Inflammatory Bowel Disease: Assessment of metabolism of intestinal bacteria helps predict treatment success

July 31, 2019 - 08:00

Members of the Cluster of Excellence "Precision Medicine in Chronic Inflammation" (PMI) i.a. Dr. Konrad Aden, Prof. Dr. Stefan Schreiber and Prof. Dr. Philip Rosenstiel have developed a new approach for personalized medicine in patients with inflammatory bowel diseases.


People with inflammatory bowel disease (IBD), such as Crohn's disease and ulcerative colitis, suffer from chronic diarrhea, fever and pain, as well as psychological stress. In Germany, around 320,000 people are affected. On the functional level IBD is characterized by disturbed immune response in the gastrointestinal tract leading to a chronic inflammation, which clinically present as flares of disease activity.

Targeted therapies using antibodies directed against key molecules of the inflammatory pathway, such as anti-TNF antibodies, are established therapies in IBD. As a consequence inflammation is dampened leading to the absence of clinical symptoms, defined as a clinical remission. However, these drugs – commonly referred as “biologicals”- do not work in all patients. A substantial proportion of patients does not benefit from biologic treatment at all, while in other patients, clinical efficacy, despite initial treatment success, fades away over treatment time.
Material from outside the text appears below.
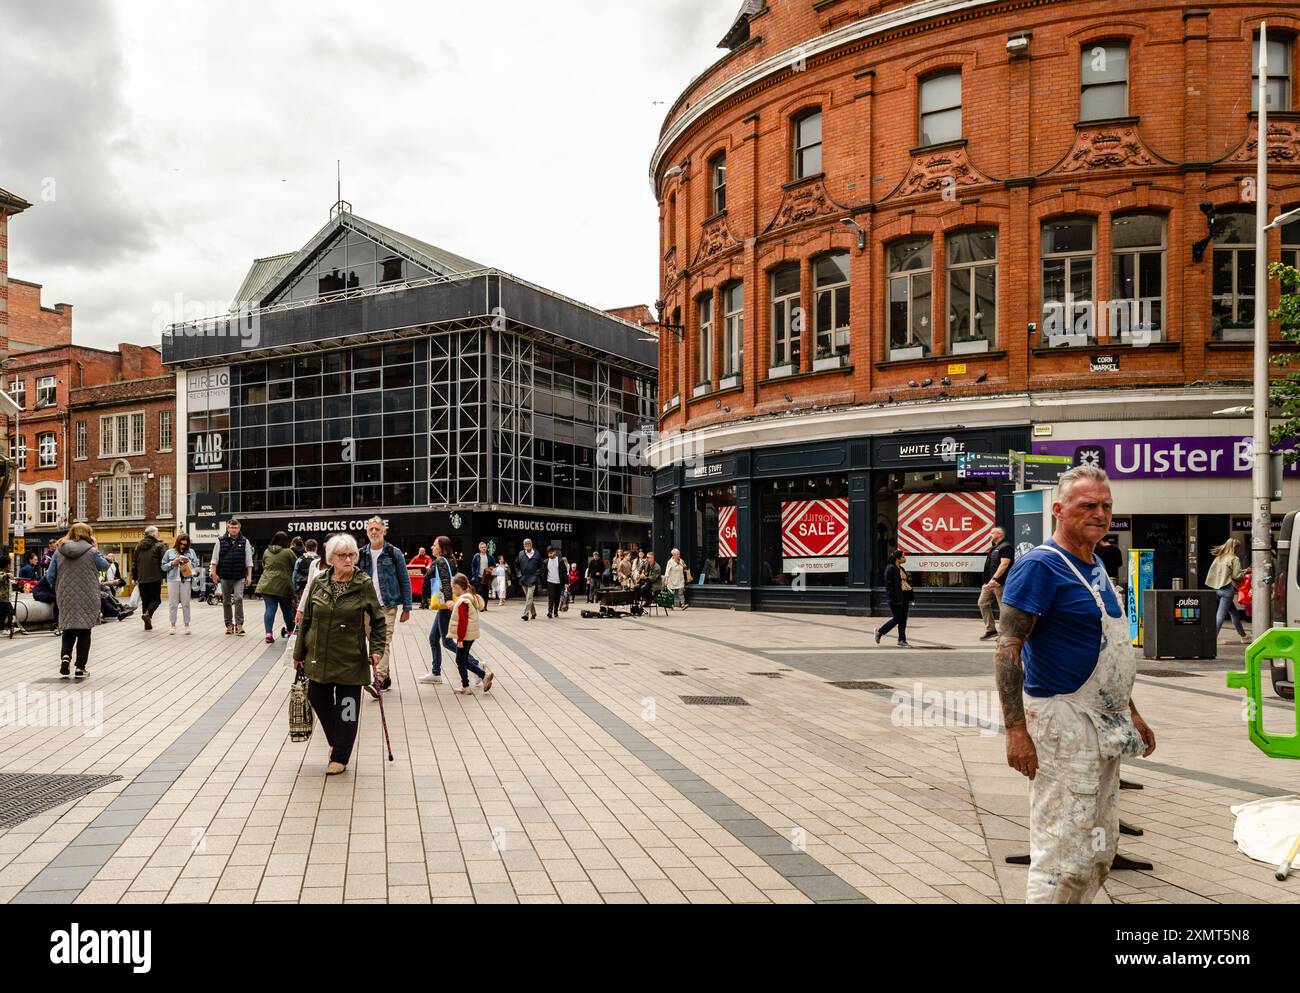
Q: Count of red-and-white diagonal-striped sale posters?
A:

Optimizing individual treatment success prediction would represent significant progress, for both doctors as well as the affected patients.

Members of the Cluster of Excellence "Precision Medicine in Chronic Inflammation" (PMI) have taken a major step towards this goal, in a study published in the renowned scientific journal "Gastroenterology". The scientists from fundamental research and the clinic of the Faculty of Medicine at Kiel University (CAU) and the University Medical Center Schleswig-Holstein (UKSH), Campus Kiel, wanted to investigate whether treatment with biologicals influences the intestinal microbiome, i.e. the totality of all microorganisms living in the intestine, in IBD patients, and whether this can provide information about individual treatment success.


More Information here.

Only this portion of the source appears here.